Each line of the listing that includes the string "many" is to be identified and copied.
(INPUT DATA)
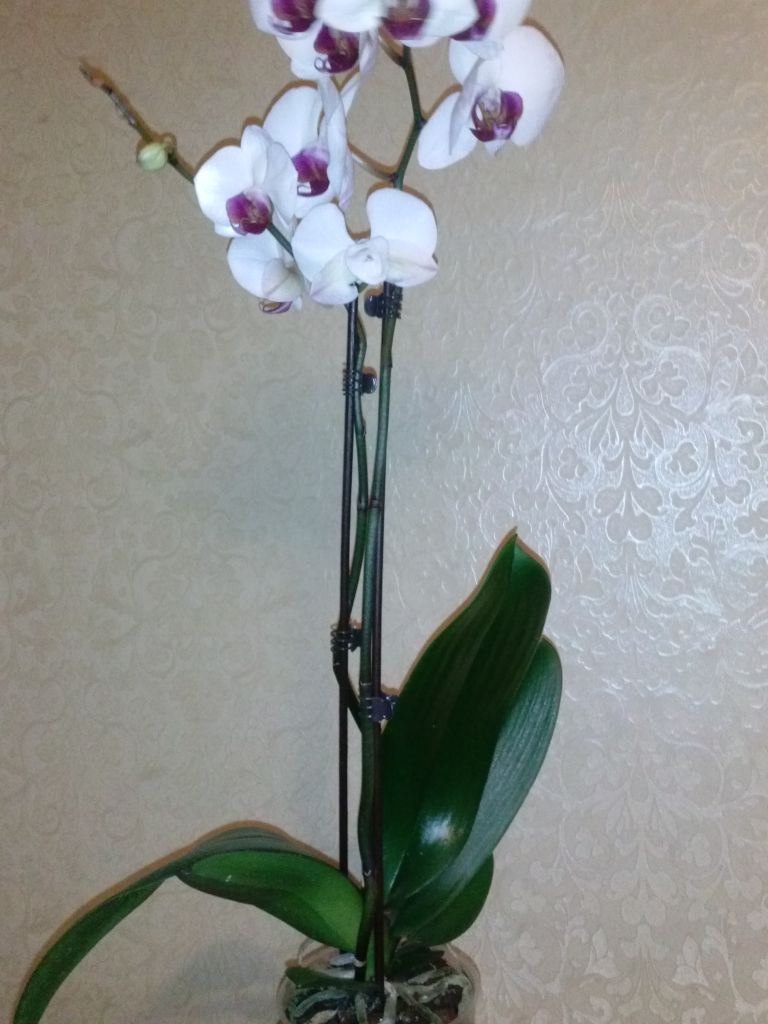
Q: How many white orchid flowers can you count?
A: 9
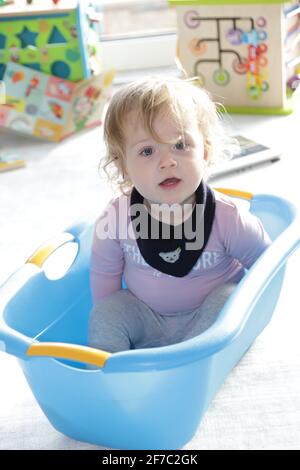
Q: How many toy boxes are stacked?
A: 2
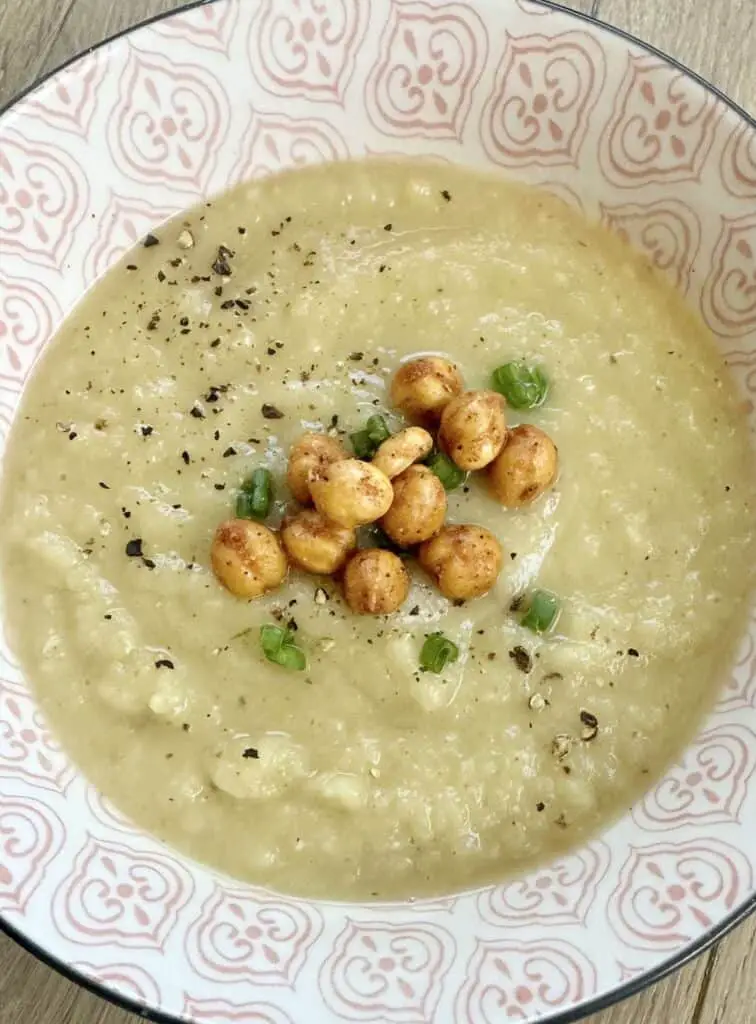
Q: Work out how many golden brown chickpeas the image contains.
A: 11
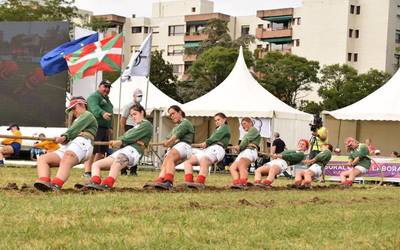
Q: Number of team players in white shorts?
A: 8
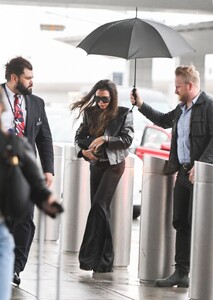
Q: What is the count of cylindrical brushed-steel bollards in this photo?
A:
(End INPUT DATA)
(INPUT DATA)
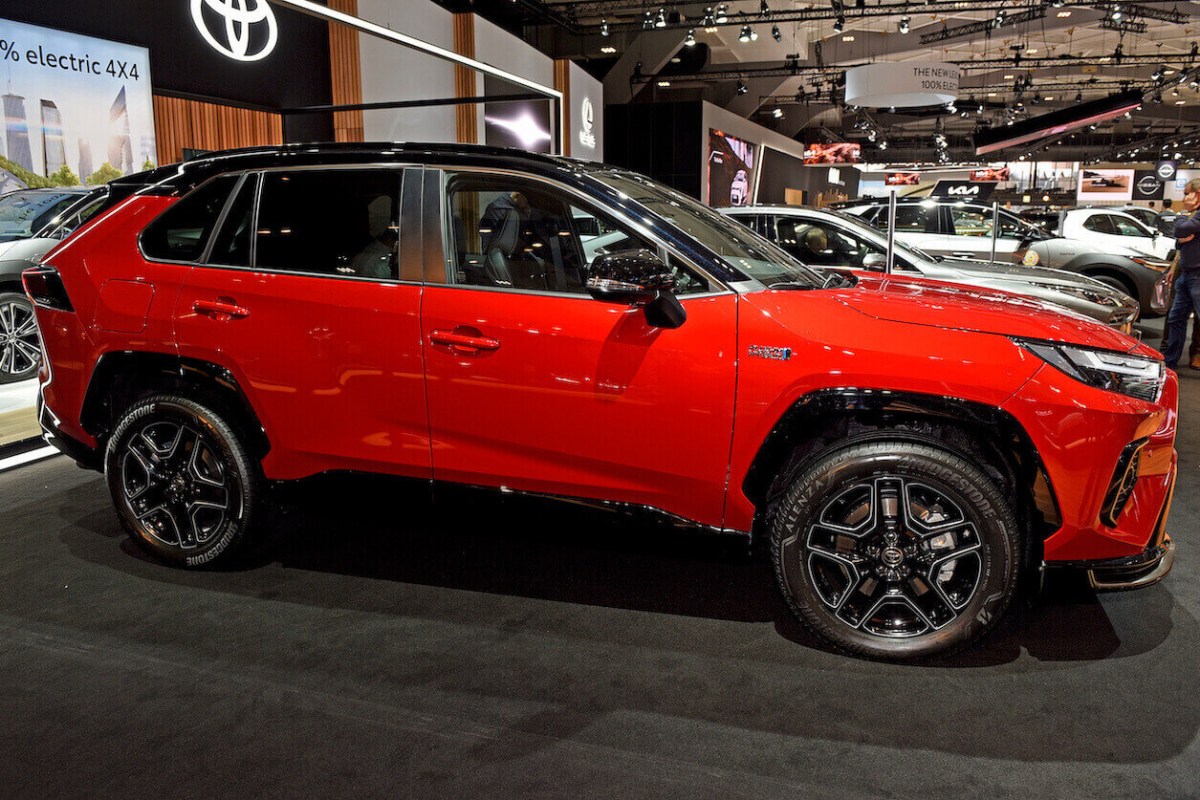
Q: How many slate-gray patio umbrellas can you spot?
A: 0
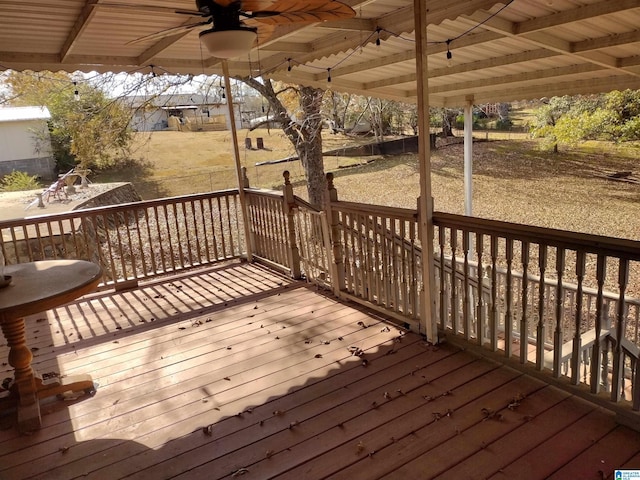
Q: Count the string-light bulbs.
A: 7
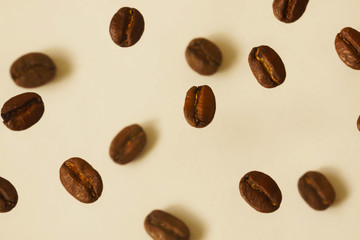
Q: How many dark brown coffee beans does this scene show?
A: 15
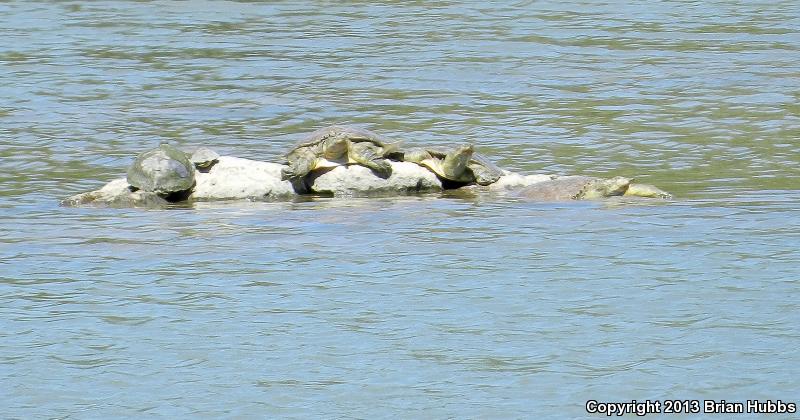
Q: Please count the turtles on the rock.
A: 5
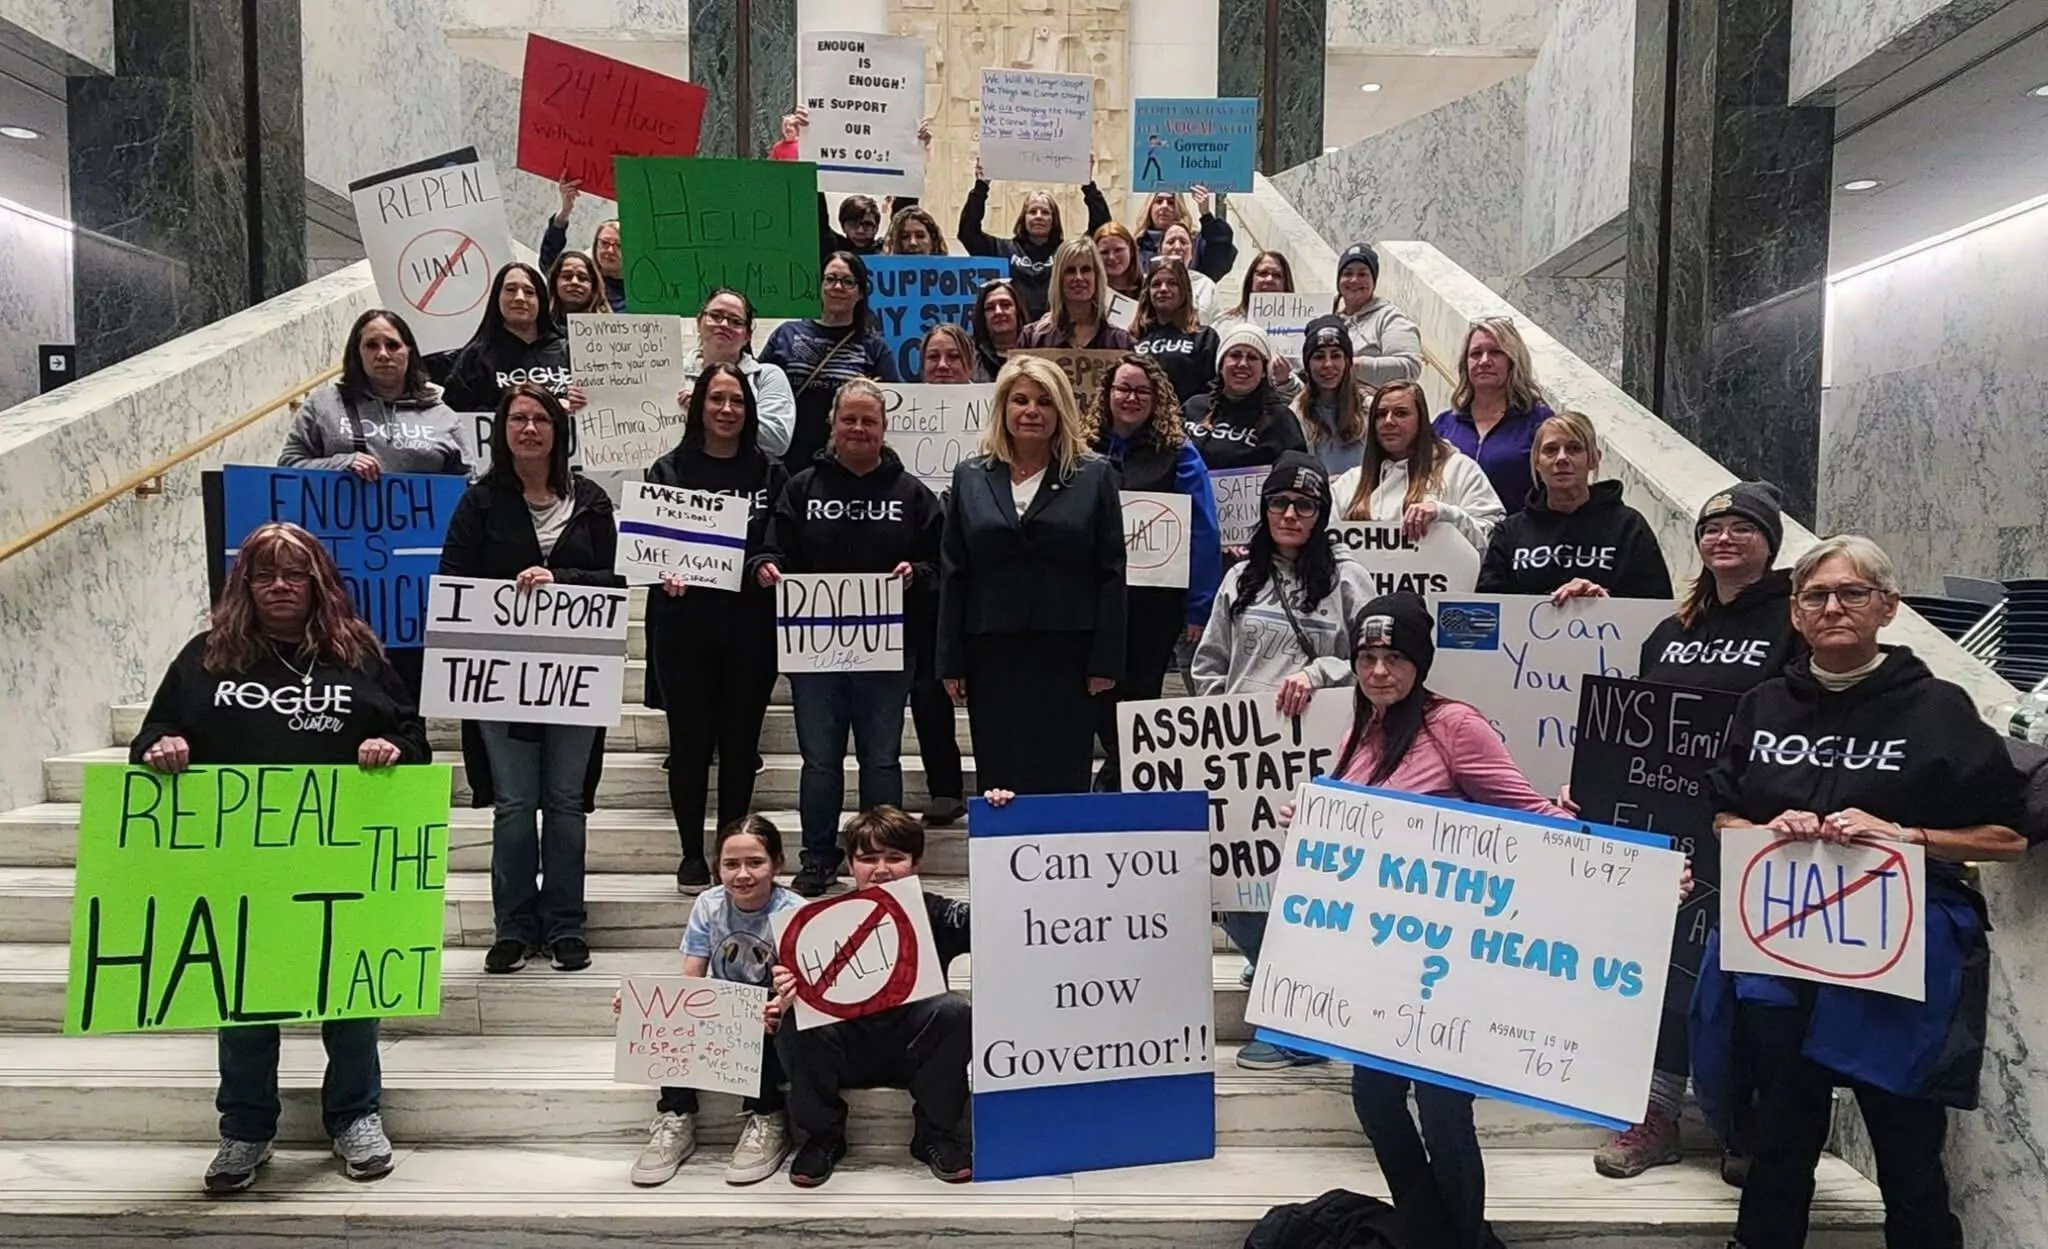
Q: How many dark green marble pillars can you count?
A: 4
(End INPUT DATA)
EXERCISE ANSWER:
Q: How many white orchid flowers can you count?
Q: How many toy boxes are stacked?
Q: Work out how many golden brown chickpeas the image contains.
Q: How many slate-gray patio umbrellas can you spot?
Q: How many dark brown coffee beans does this scene show?
Q: How many dark green marble pillars can you count?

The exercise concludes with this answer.